* [EXERCISE BRIEF] Using the line with "Q: How many red-orange" as your starting point, transcribe it and each line beneath it word for word until the records run out, without pictures.
▶
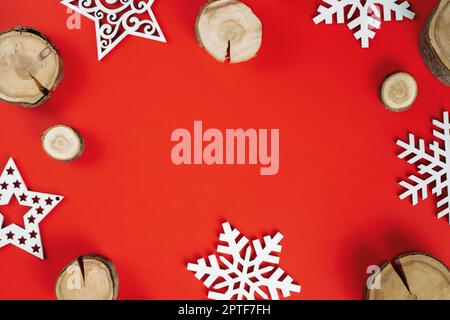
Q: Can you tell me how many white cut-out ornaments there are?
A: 5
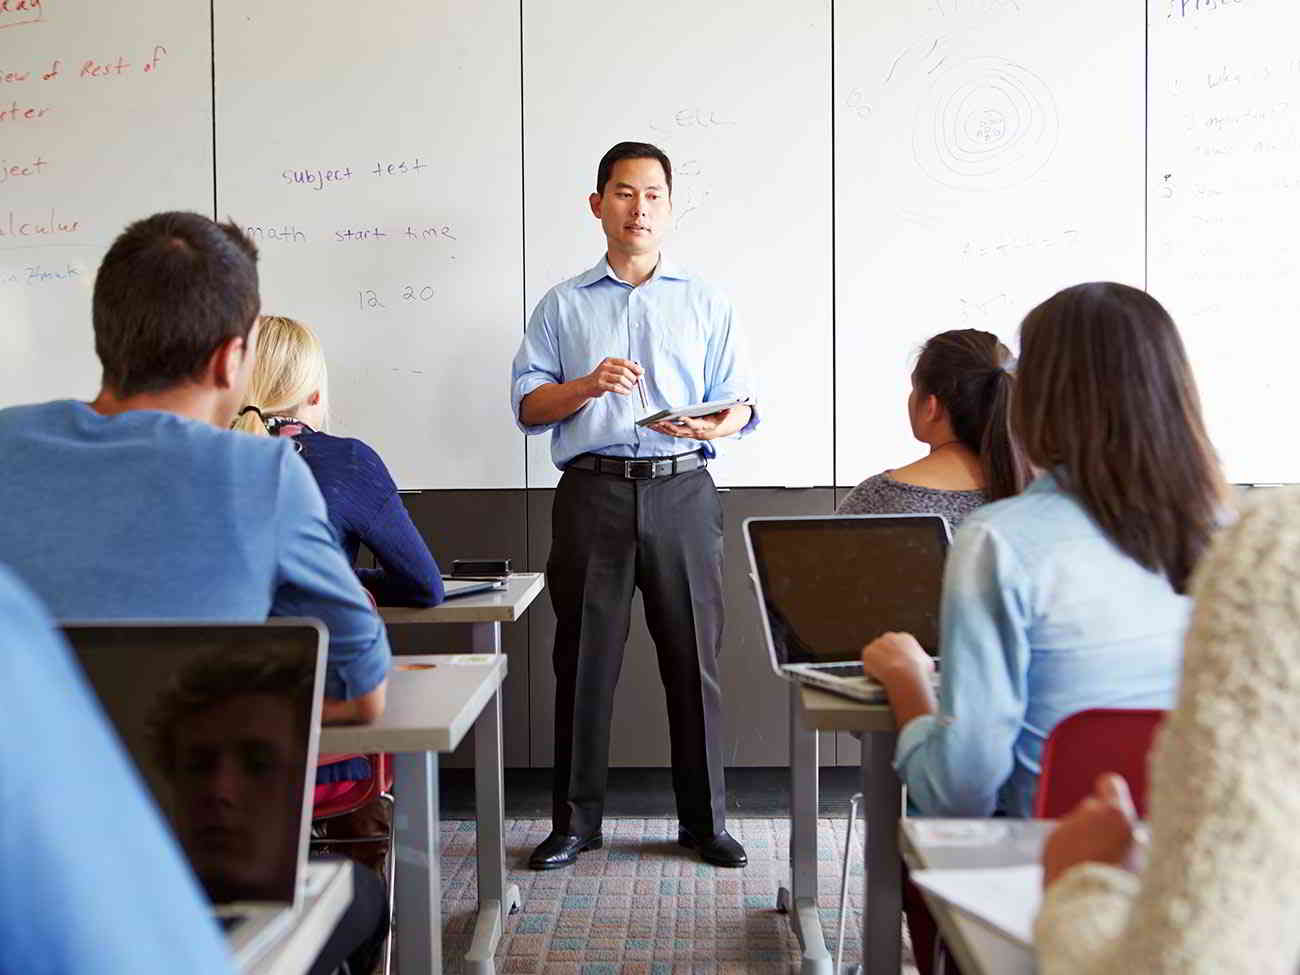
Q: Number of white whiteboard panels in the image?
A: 5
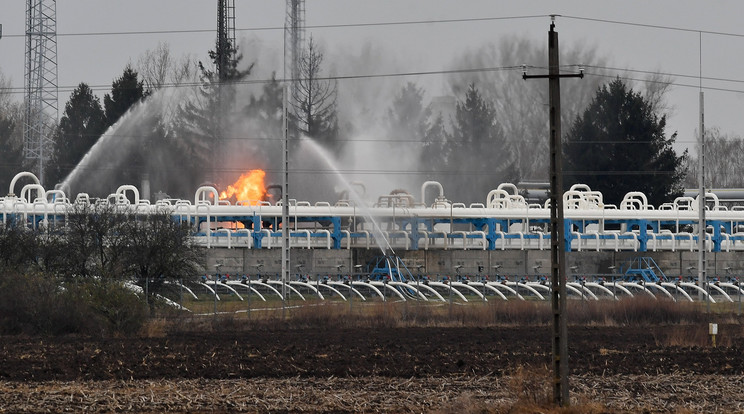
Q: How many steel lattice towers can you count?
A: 3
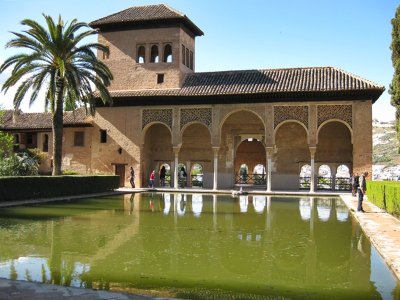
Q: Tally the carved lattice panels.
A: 4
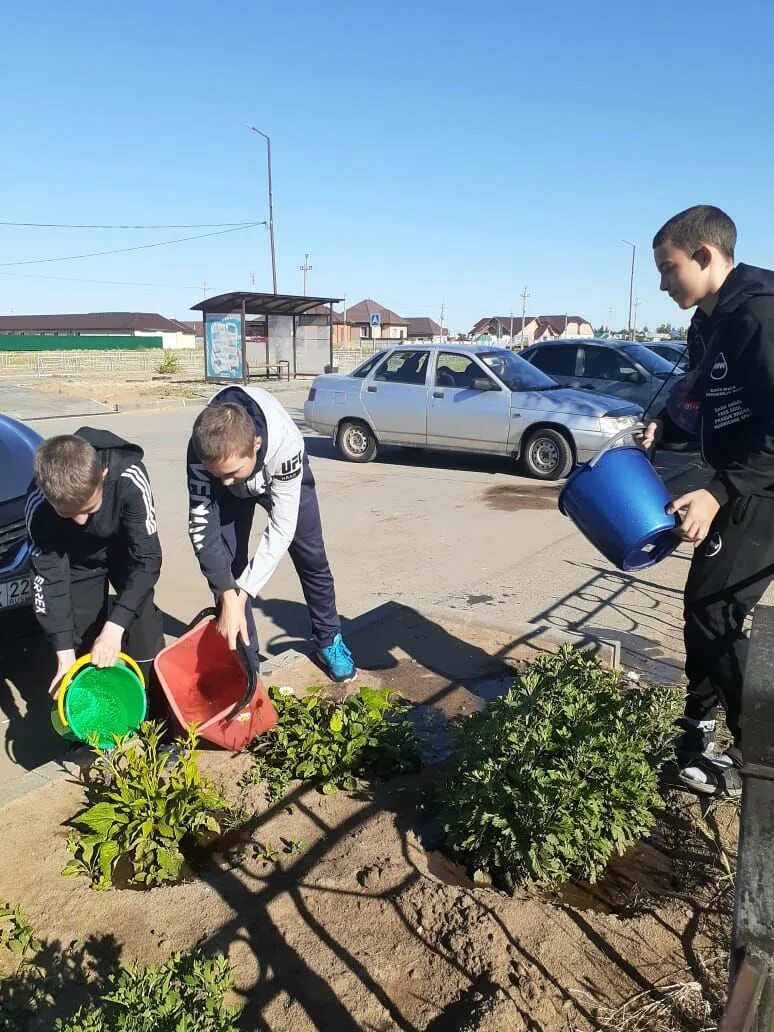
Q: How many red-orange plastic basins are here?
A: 1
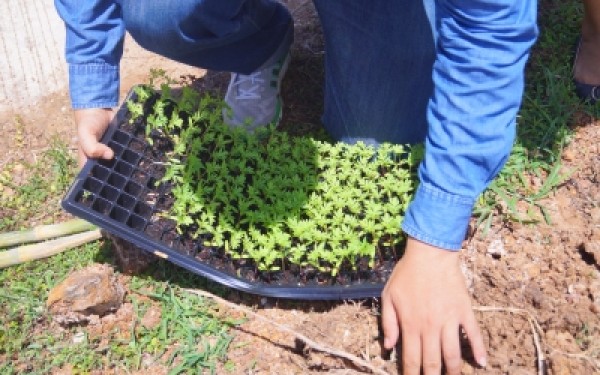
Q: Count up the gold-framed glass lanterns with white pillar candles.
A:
◀
* [RESULT BELOW]
Q: How many red-orange plastic basins are here?
A: 1
Q: Count up the gold-framed glass lanterns with white pillar candles.
A:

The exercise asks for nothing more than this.